Along with the spring cleaning you'll do over the coming weeks, conduct a thorough safety inspection of your home to uncover and deal with home dangers related to the products, systems, or areas of your home below.
This information is adapted from ShopSmart magazine. Download a PDF of the entire story, which covers other products, inflatable pools, swing sets, and trampolines, and covers lead and radon test kits and includes items you need for a home-safety tool kit.—Ed Perratore
Cooking appliances
If you've got kids at home, unplug small kitchen appliances when not in use so curious toddlers can't turn them on. Be especially sure to unplug a toaster or toaster oven since some models have been known to turn on spontaneously or not turn off at the end of a cycle, posing a fire risk. We advise against running slow cookers, washers, dryers, and dishwashers when you're not home.
Dead bolts
Double-cylinder dead bolts can prevent burglaries but one might prevent quick escape if you can't find the key to the door during a home fire. If you can't keep the key in the lock or very close by at all times, replace the lock. Many municipalities ban double-cylinder locks for main points of egress.
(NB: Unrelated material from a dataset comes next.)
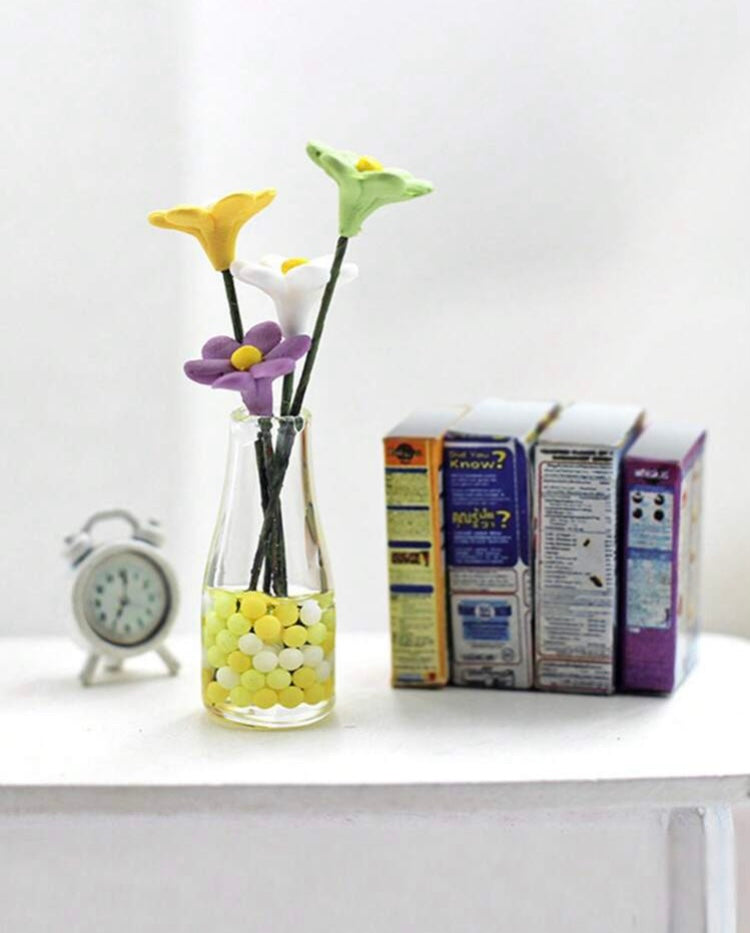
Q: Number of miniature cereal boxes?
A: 4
Electrical outlets and wires
Outlets with a ground-fault circuit interrupter (GFCI) could prevent two-thirds of the estimated 160 electrocutions and thousands of burns and electric shocks that occur in U.S. homes each year. They're essential in bathrooms, the kitchen, and anywhere else near water. Adding a GFCI is an easy retrofit for an electrician. You can also purchase a GFCI circuit breaker that will protect all outlets serviced by that branch.
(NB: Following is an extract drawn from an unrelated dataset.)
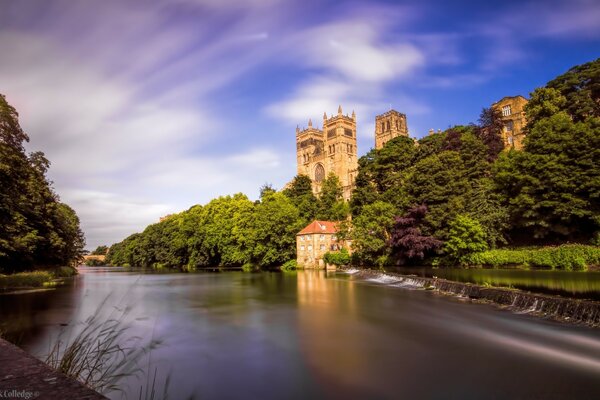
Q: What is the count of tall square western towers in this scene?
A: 2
Also have an electrician house any exposed or dangling wires in an electrical box that's covered with a plate.
Floors and steps
While it's pricey to replace a stairway, any step that's taller or shorter than the rest is a stumbling hazard. And any portion of a floor that's uneven could cause a fall; leveling the floor is the only way to solve the problem.
Glass doors and tables
You know to put large stickers on sliding glass doors to keep people from walking or running into them. But glass tables can also break and cause cuts, a particular hazard for small kids. Replace glass tables with nonglass ones or buy a table with tempered safety glass. Tempered glass can greatly reduce injuries. Read this post from the Consumer Reports Safety blog for more details.
Garage-door opener
Automatic door openers should have an electric eye that causes a closing door to reverse if an object, or a toddler, gets in its path. If your garage door lacks this safety feature, replace the opener with a new, safer one that's properly adjusted.
Hand rails
You can prevent falls by installing secure hand rails all the way up any stairway that has only a partial hand rail or lacks one. You'll find prefab rails at local home centers.
Lighting
Be sure stairways are well lighted at the top and bottom. If household members regularly bump their head against a chandelier, shorten the chain or replace the chandelier with a ceiling fixture.